A VIDA POR UM IDEAL
Sady Ricardo dos Santos
Há algum tempo, a Rede Globo de Televisão apresentou uma série denominada “anos rebeldes”, abordando com extrema sensibilidade a luta dos jovens imbuídos do ideal socialista, principalmente na fase da instalação da ditadura militar no ano de l.964 no Brasil. A série me tocou fundo porque praticamente vivenciei todo aquele período. Existia na época, um clima que emergia no país e que fazia com que os jovens acreditassem nas propostas socialistas embasadas nos princípios da teoria Marxista.
Havia muita pureza, em todos os participantes destes movimentos e principalmente um forte ideal reunindo as classes estudantis. Naquelas reuniões encontravam-se tanto jovens estudantes dos cursos científicos (atualmente o colegial), como também das áreas de engenharia, direito, medicina e tantas outras.
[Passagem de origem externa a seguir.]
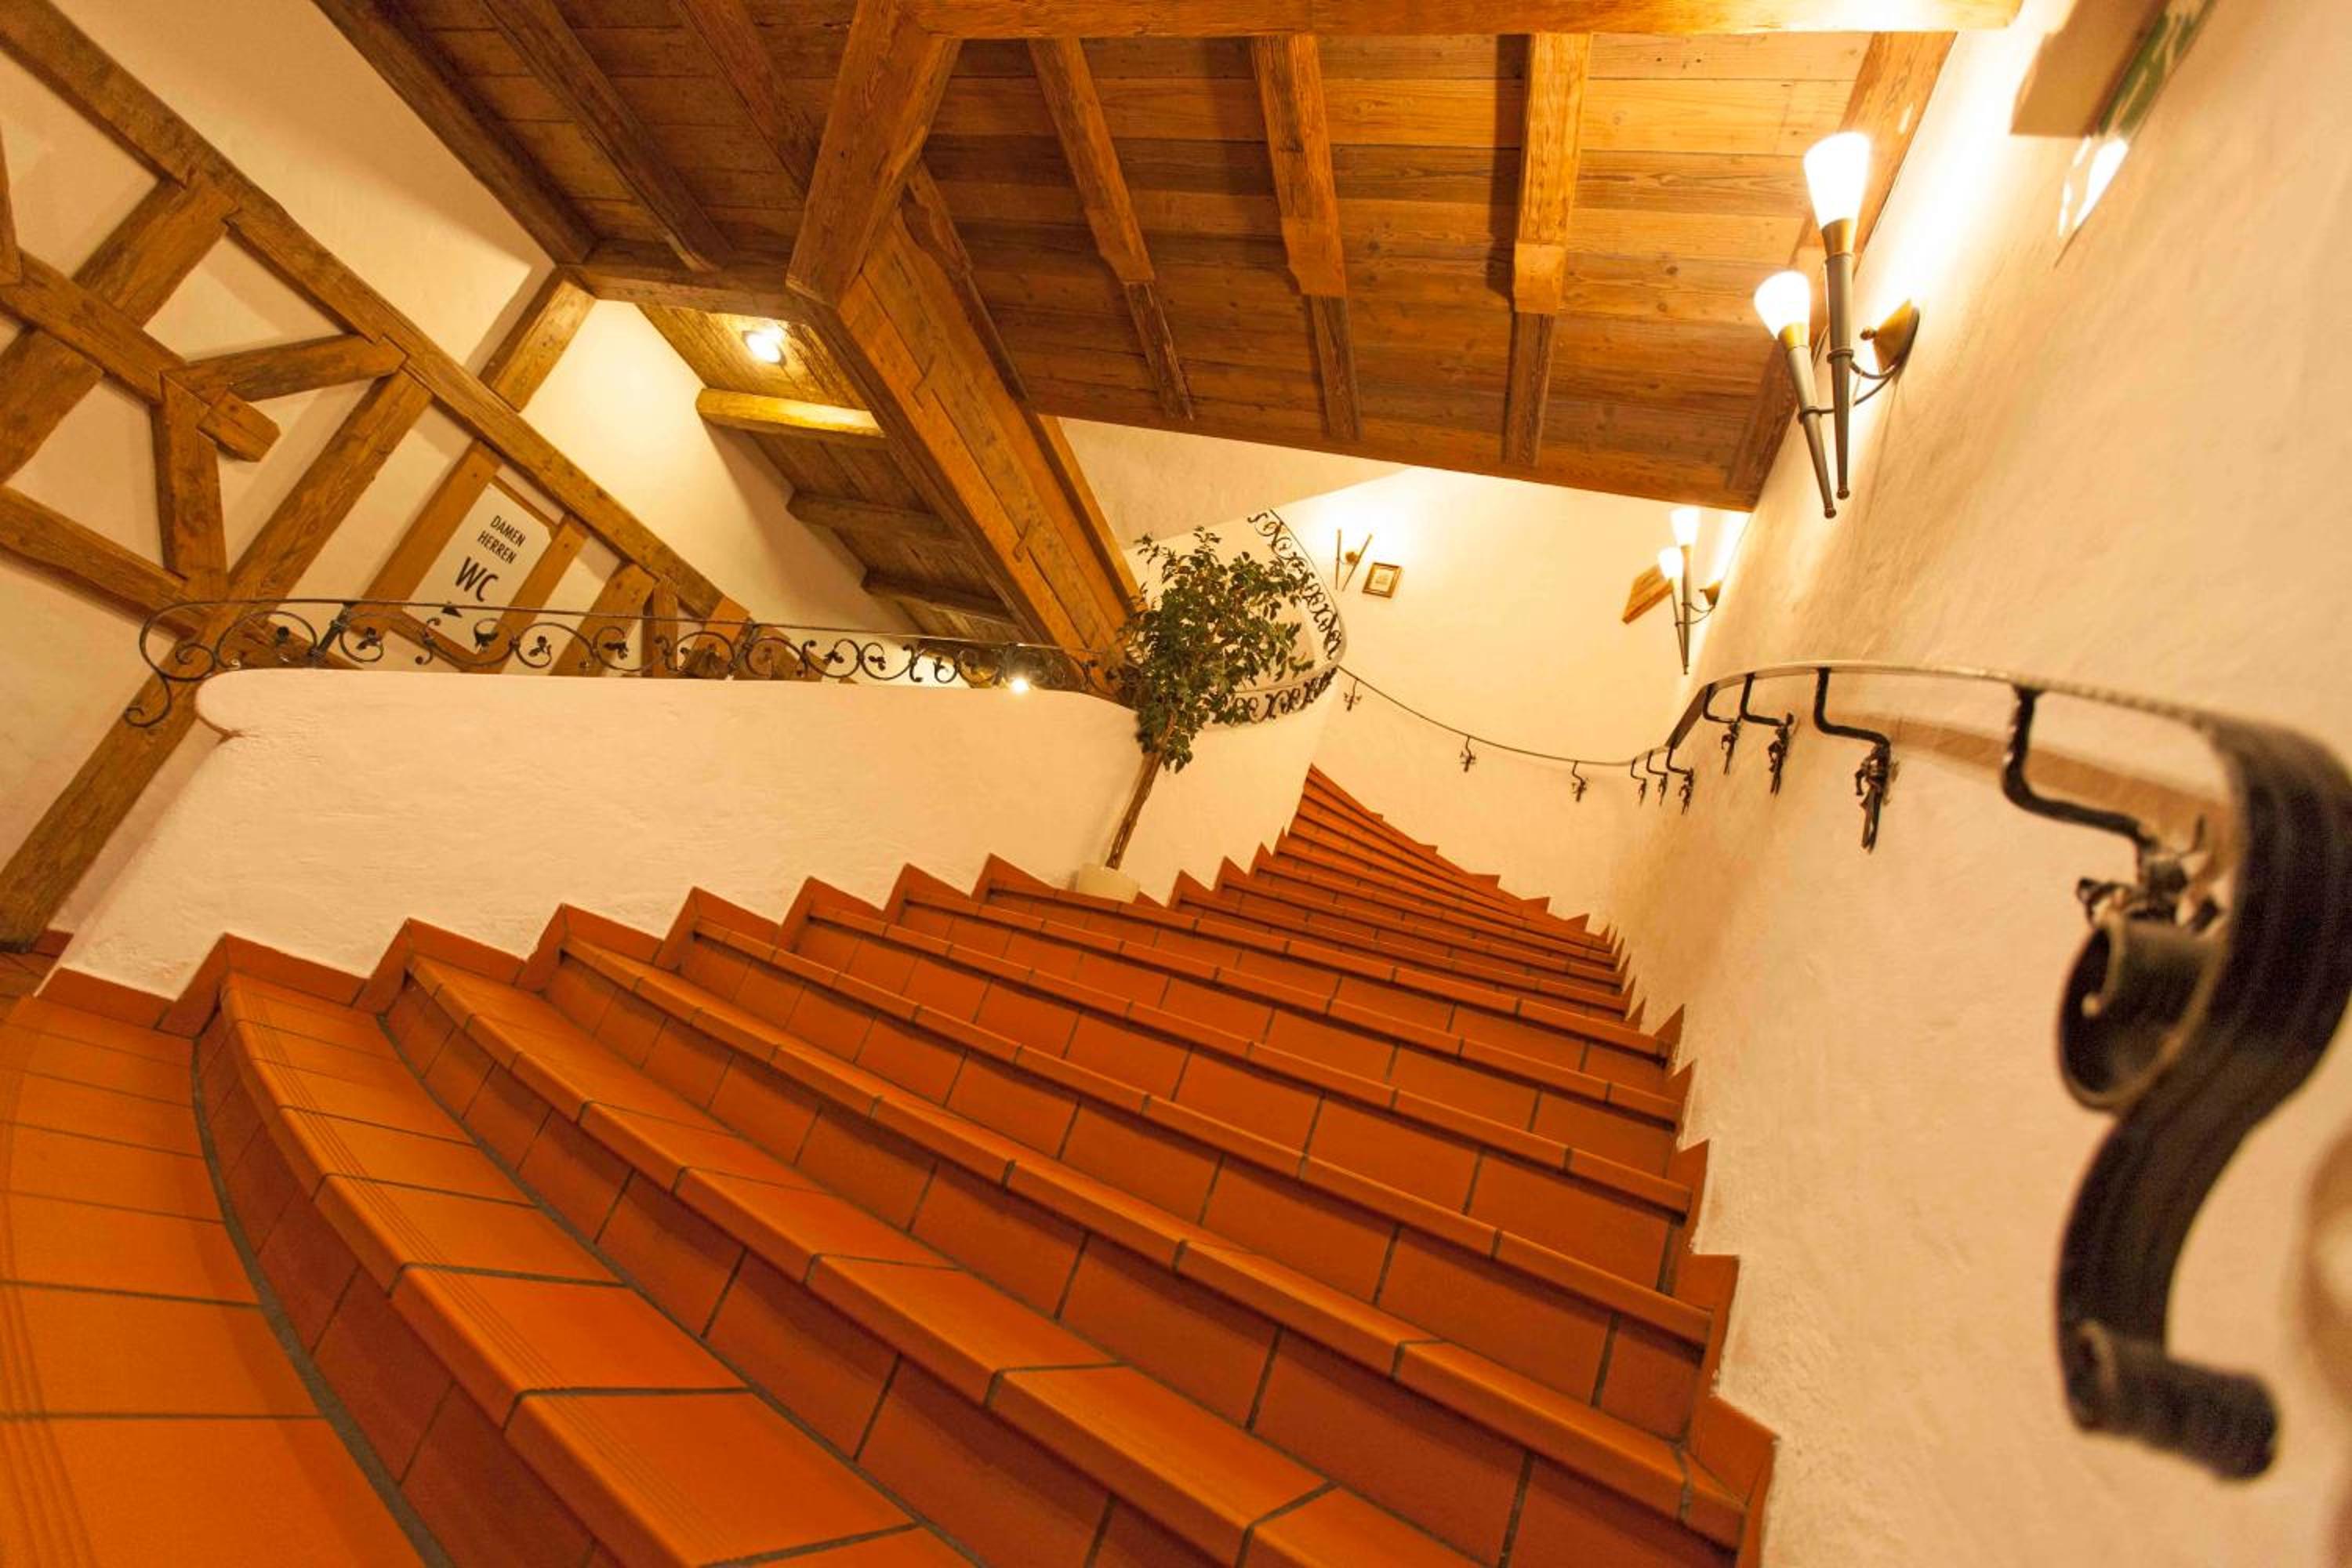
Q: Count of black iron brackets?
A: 10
As reuniões eram sempre levadas muito a sério e geralmente realizadas em locais simples, como casas nos arrabaldes da cidade, reunindo moças e rapazes num ambiente onde o respeito e o ideal eram a tônica dominante.
A maioria dos participantes, quando efetuava algum pronunciamento sobre os assuntos discutidos, quase sempre determinava profunda emoção nos presentes, não somente pela forma dos discursos, como principalmente pelo brilhantismo, profundidade e conclusões a que chegavam. Abordavam na época basicamente uma linha política semelhante à do partido dos trabalhadores, o PT, quando na oposição ao governo Fernando Henrique e que infelizmente depois de assumirem o governo sob a presidência de Lula, a cúpula do PT acabou sendo denunciada pelo deputado Roberto Jefferson de corrupção, formação de quadrilha, fraudes e mentiras de todo o tipo, além um suposto “mensalão” cuja comprovação fez cair toda a cúpula do planalto incluindo ministros, deputados e outros, ficando então desmoralizada toda a equipe que comandava a estrutura do planalto do governo Lula.
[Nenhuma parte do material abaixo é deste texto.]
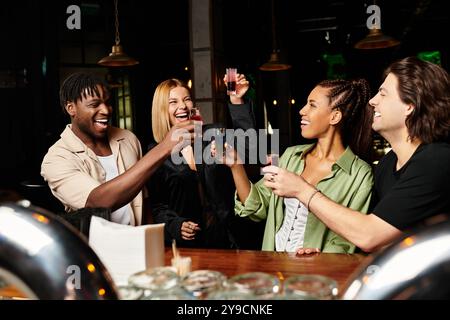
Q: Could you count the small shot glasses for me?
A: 4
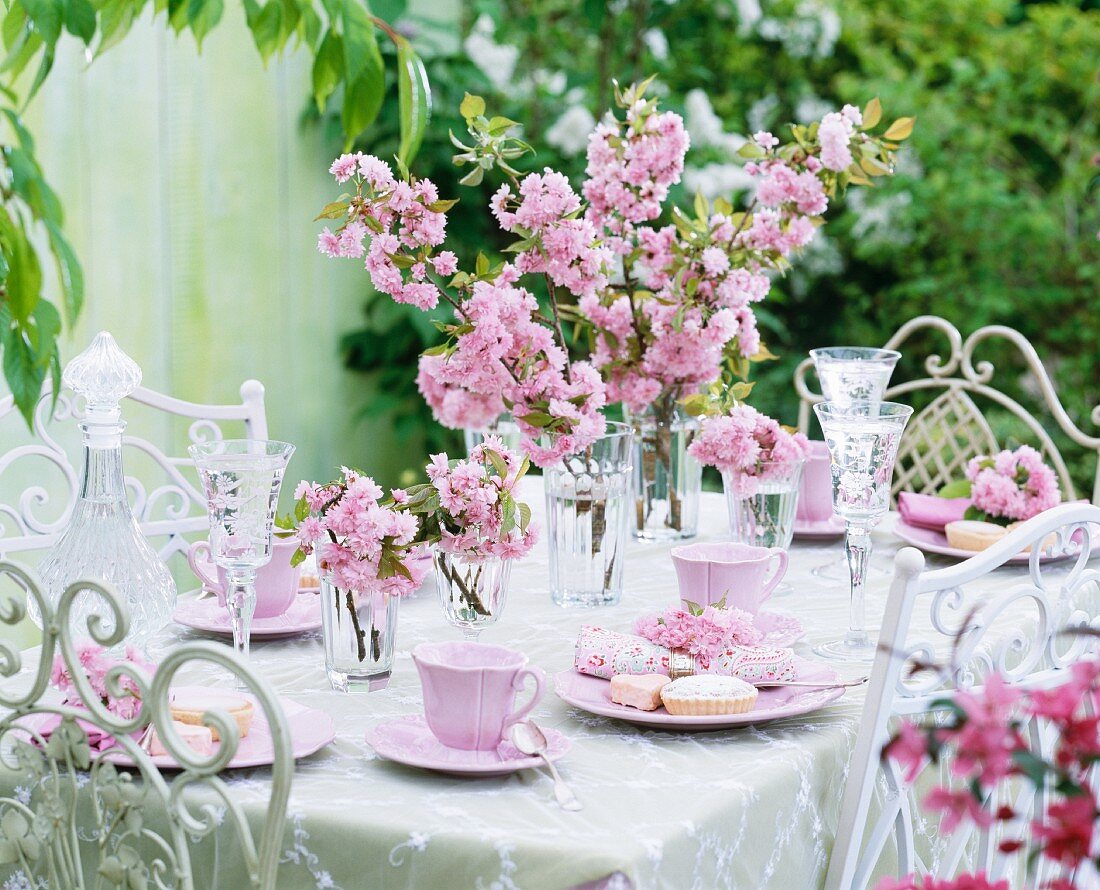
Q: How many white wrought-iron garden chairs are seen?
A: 4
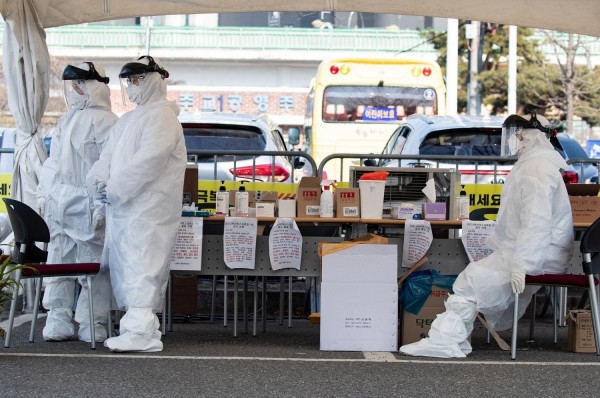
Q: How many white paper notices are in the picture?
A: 5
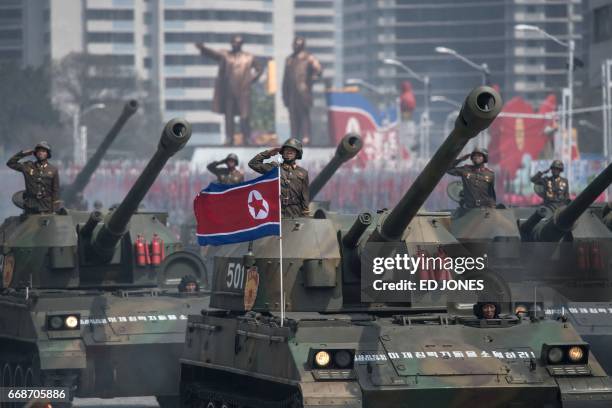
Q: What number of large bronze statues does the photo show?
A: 2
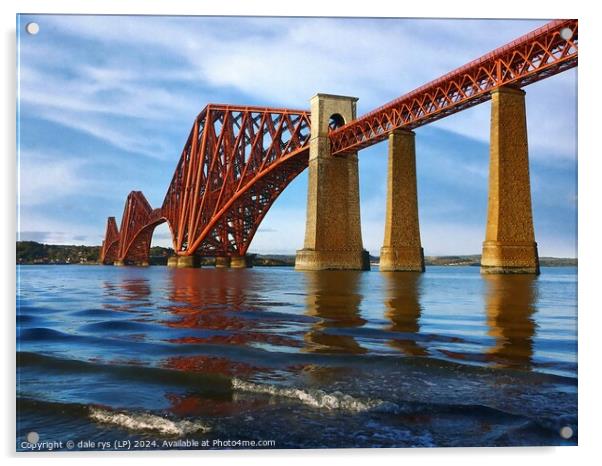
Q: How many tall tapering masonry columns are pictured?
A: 3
Quando em l964 os militares tomaram o poder e implantaram a ditadura no Brasil, todos os esquemas que lutavam pelas liberdades populares foram desbaratados. Militares entravam nas casas de supostos comunistas, destruíam as bibliotecas mesmo que os livros encontrados fossem relativos a outros assuntos. Lembro-me de um fato até certo ponto curioso, que ocorreu com meu sogro o médico Dr. Jorge Karam.
1 O Dr. Karam como era conhecido e que por diversas vezes em razão dos seus ideais socialistas, foi recolhido preso nos quartéis, era além de um médico de inigualáveis qualidades e uma fantástica pessoa humana, um notório filósofo.
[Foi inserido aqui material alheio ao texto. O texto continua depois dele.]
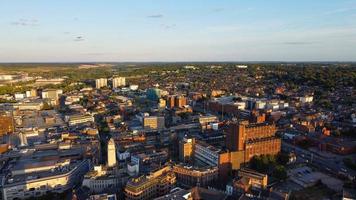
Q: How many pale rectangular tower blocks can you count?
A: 2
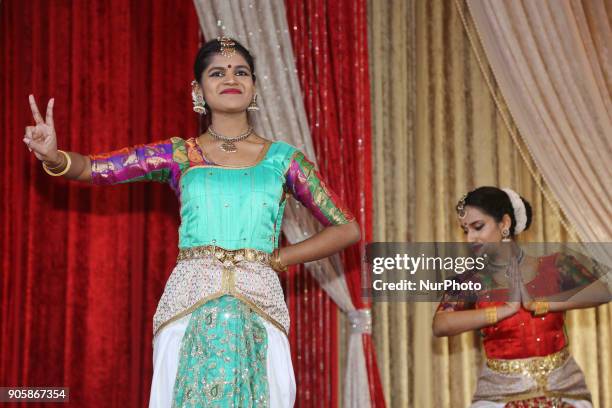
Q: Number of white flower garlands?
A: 1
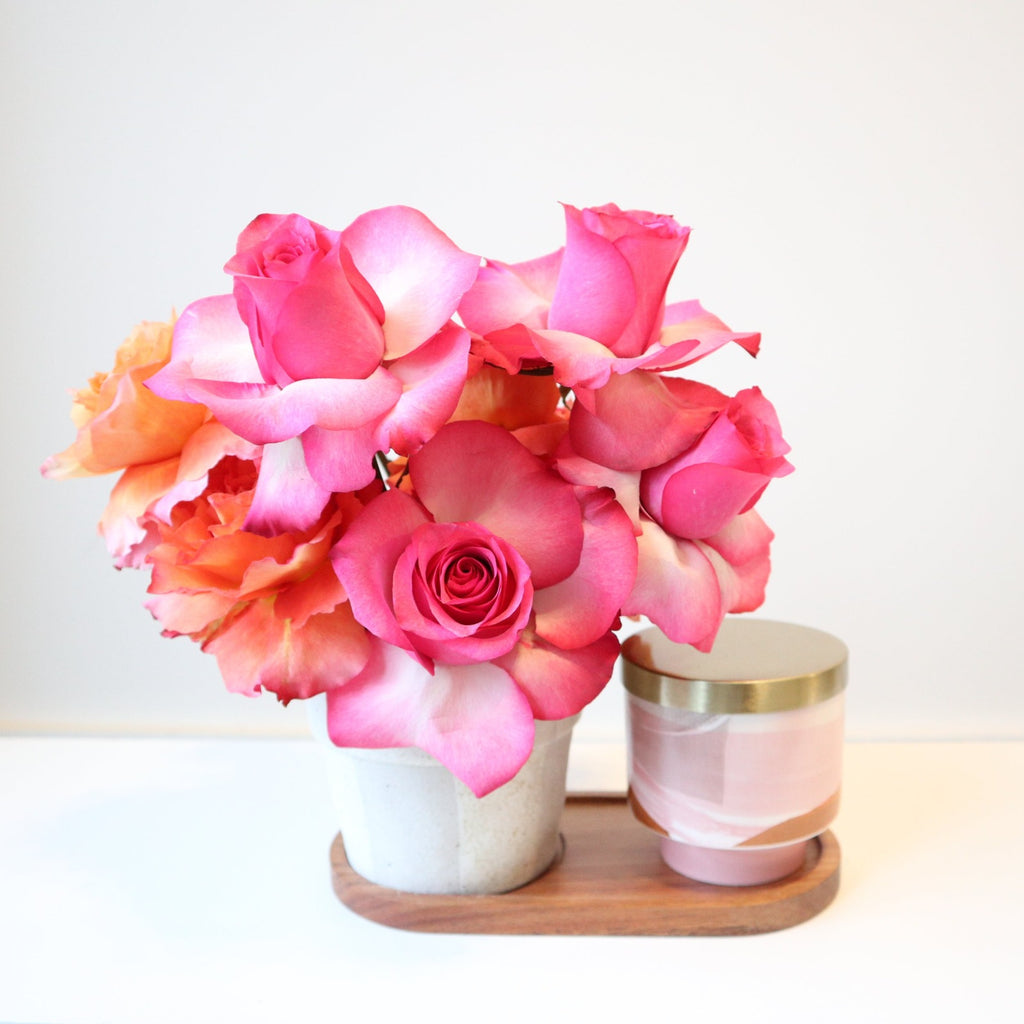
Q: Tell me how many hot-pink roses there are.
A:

Uma certa noite, um tenente e dois soldados entraram na casa dele e foram imediatamente para a biblioteca. Jogavam rapidamente os livros em um saco de aniagem, quando lá pelas tantas o tenente levantando a voz como se houvesse achado a chave do reino bradou: ah, ah! Vejam, disse aos soldados. Esta é a bíblia destes comunistas – “A capital”. O Dr. Jorge com a calma e a tranqüilidade que lhe era peculiar disse educadamente ao tenente: tenente, este livro “A capital” é uma obra histórica. O livro de Karl Marx sobre o comunismo é “O capital”. O tenente meio avexado retrucou: é... mas vai assim mesmo.
O período da ditadura foi na realidade cruento. Jovens, entusiastas de um regime socialista que viesse a melhorar a qualidade de vida com mais saúde, maior oferta de empregos e uma vida mais digna para as pessoas, eram espancados, levados aos trancos e barrancos às prisões em camburões fechados. Defendiam a luta da grande massa de operários e dos camponeses, contra as minorias capitalistas que continuam ainda nos dias de hoje, formando fileiras que bloqueiam o desenvolvimento de uma sociedade igualitária, onde hajam menos pobres e oprimidos e menos ricos opressores.
Uma grande parte deles, após interrogatórios com o uso de aparatos sofisticados de tortura, repousa até os nossos dias em valas comuns em locais desconhecidos.
Torturados, sufocados e reprimidos em seus anseios de liberdade, os nossos estudantes, amigos, parentes e colegas permaneceram até o fim da ditadura, amordaçados pelo truculento regime de exceção, que manchou indelevelmente de vermelho o nosso pendão verde e amarelo.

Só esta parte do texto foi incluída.